The trade between Grafton and Boston has been well discussed as a big turning point in the league’s history. It provided Boston with three players, one of which was inducted into the Hall of Fame and another that has a good chance of making the Hall of Fame this off-season or next off-season. In return Grafton received five players, none of which have been or will be inducted into the Hall of Fame.

This trade in January, 2020 helped Boston expand their trophy case from 5 trophies (3 President’s Shields, 1 Grand Championship, 1 USBA Cup) to a total of 20 trophies. From 2020 to 2033, Boston won 15 trophies; 8-Straight PL Shields, 1 Grand Championship, 1 Tournament of Champions, 5 USBA Cups. This included winning the Treble for the first time in franchise history and the third time in association history (Brooklyn 2018 & ‘19), doing so in the same year as the trade (2020).

Grafton has since increased their trophy case from 1 (2015 USBA Cup) to an astounding 2. This was done after relocating to Nashville.
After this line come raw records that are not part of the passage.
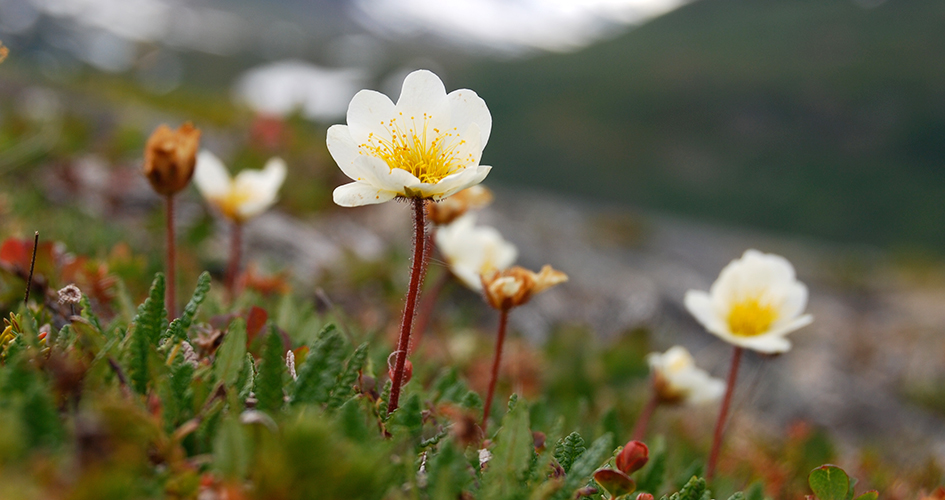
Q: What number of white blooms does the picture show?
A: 5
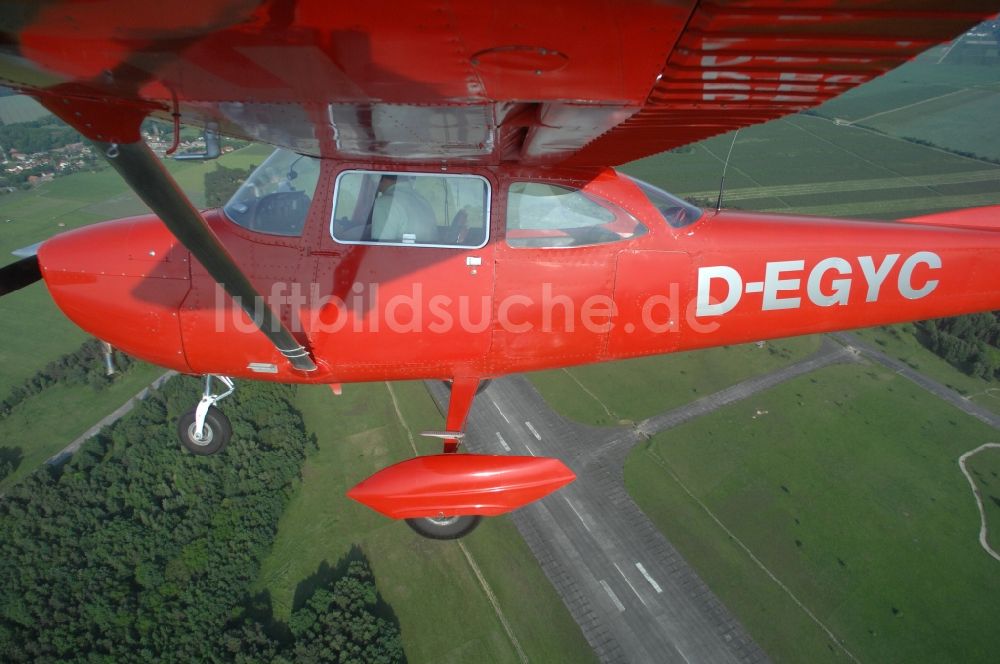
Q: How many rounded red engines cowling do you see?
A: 1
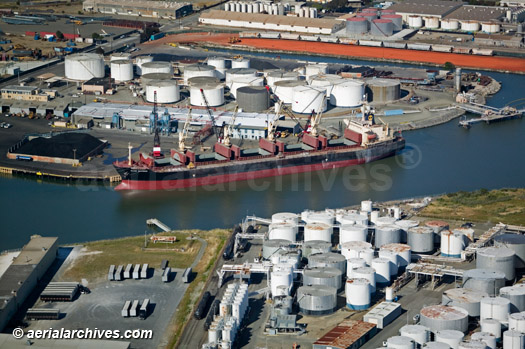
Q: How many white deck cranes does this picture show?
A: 4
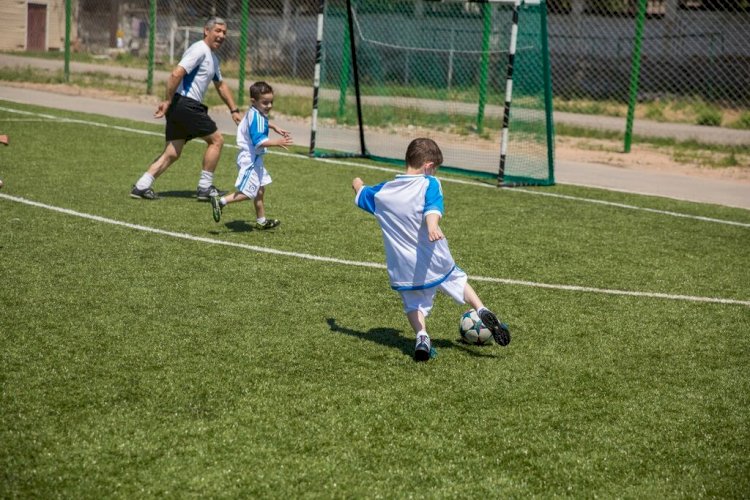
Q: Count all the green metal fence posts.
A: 6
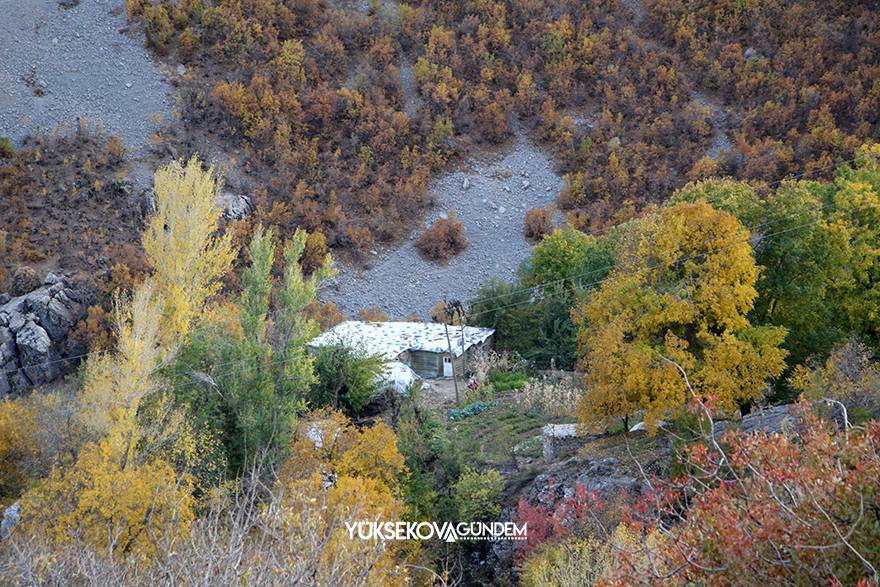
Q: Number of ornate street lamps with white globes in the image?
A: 0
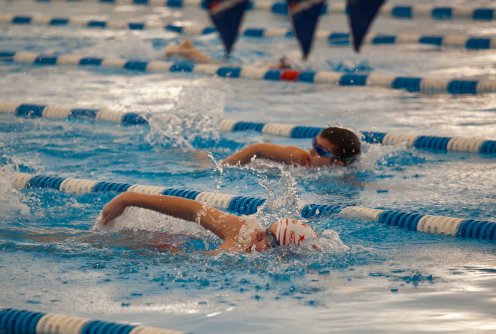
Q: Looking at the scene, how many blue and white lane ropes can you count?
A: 6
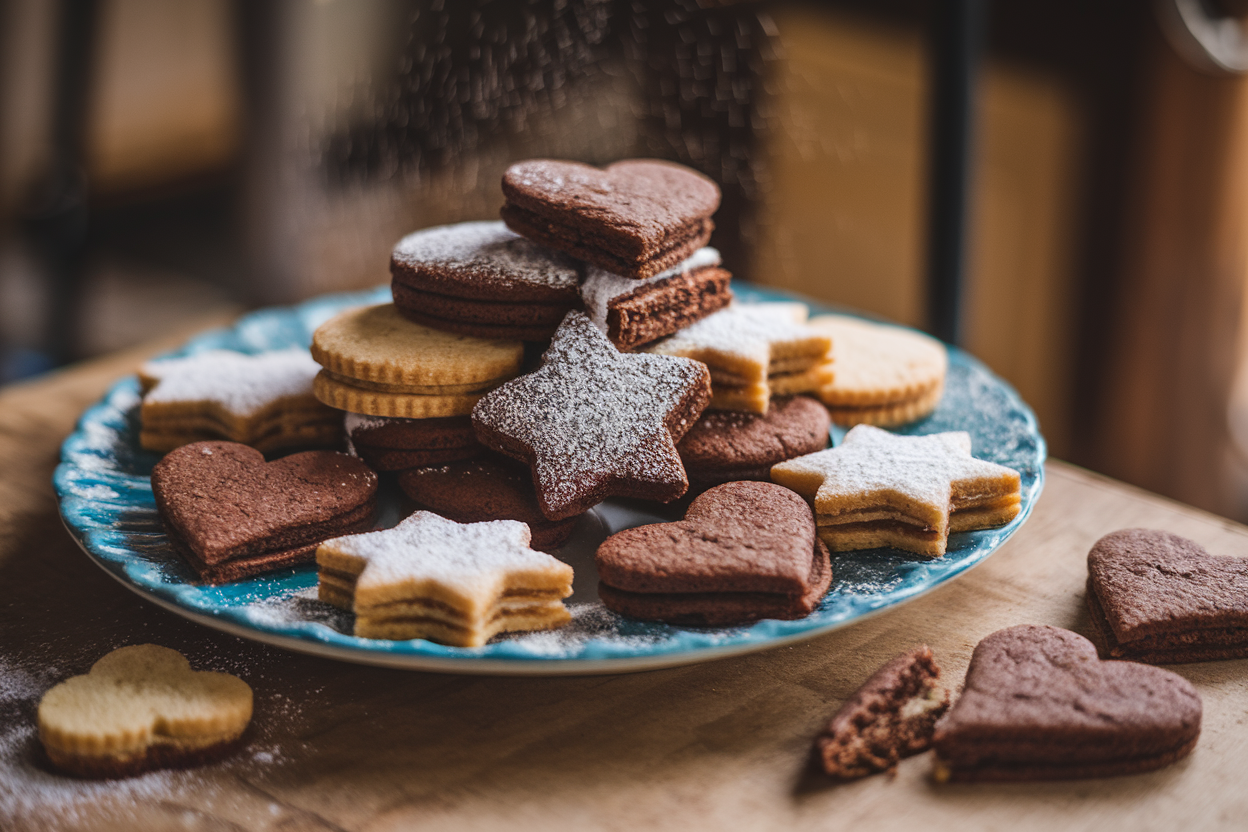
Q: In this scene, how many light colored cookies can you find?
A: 7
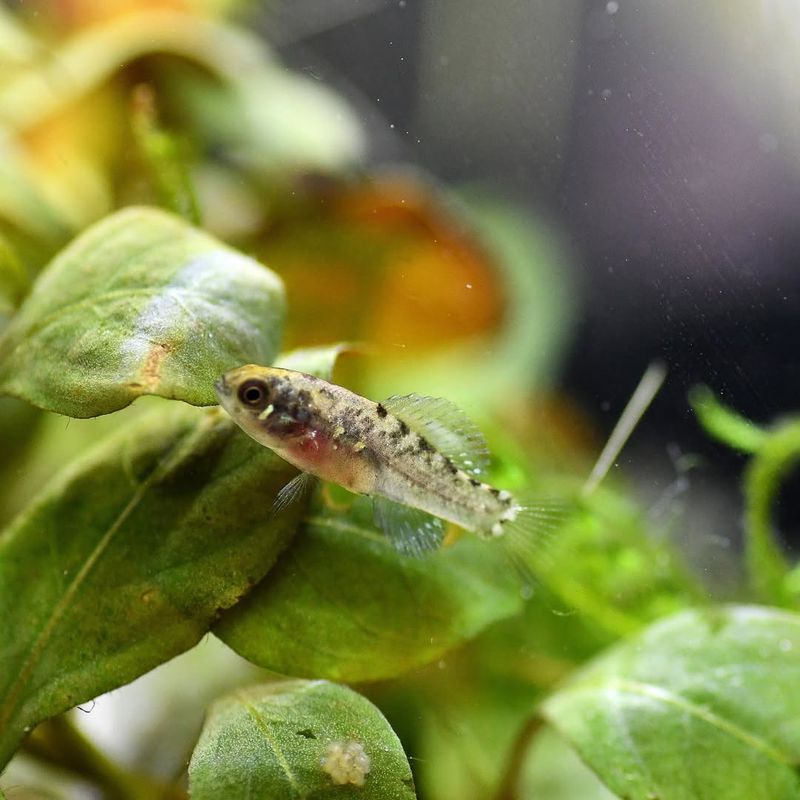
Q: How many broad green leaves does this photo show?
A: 5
The franchise won the Third League presented by Menards in 2023. Only one player from that fateful trade in 2020 remained on the roster, and a second player that was acquired after trading away a player from that trade.

The trade was, without a doubt, a disaster for the franchise, but this is not where this origin story begins. This story begins a few seasons prior.


In the off-seasons of 2016, ‘17, and ‘18,  Boston was able to acquire a number of players relatively cheaply. Two were draft picks, Scotty Anderson and Andrés Martínez. Two were free agent signings, Pancho Ruíz and Brian Wheeler, who signed minor league contracts for a combined $860,000 (all to Ruiz). The remaining five players were all amateur International Free Agent (IFA) signings. These five men were Domingo Posadas and Gerardo Márquez (2016), Lorenzo Ramírez and Javier Santos (2017), and Alfredo Suárez (2018). These five players were acquired in the amateur IFA periods from 2016 through 2018 for a total of $1,722,000, with $1,000,000 as the most given out and $50,000 as the least.


November 24, 2018

Brooklyn had won the first Treble in association history and the Boston general manager knew that something needed to change if he was going to break the stranglehold held by the Dodgers, led by Ray Sears, Thom Wilcox, and Todd Hines.

The much maligned Chicago Hawks were struggling in the Third League and were trying to make a splash to come out from under the shadow of the much larger club in town, the Chicago Gold Sox. The Chicago Hawks general manager would agree to a trade on this day that would set in motion the cataclysmic event that would change the USBA world forever. With the trade on this date between Chicago and Boston, the entire USBA history would be forever and permanently altered.

On this day, Boston sends three players, Andrés Martínez, Javier Santos, and Lorenzo Ramírez to the Chicago Hawks for their 1st round draft pick in the upcoming 2019 draft, the #4 Overall pick.

Martinez would never suit up for the Chicago Hawks in his 16-season career. He summed up a total of 311 games, 429 Ks, 5.05 ERA, and -0.4 WAR.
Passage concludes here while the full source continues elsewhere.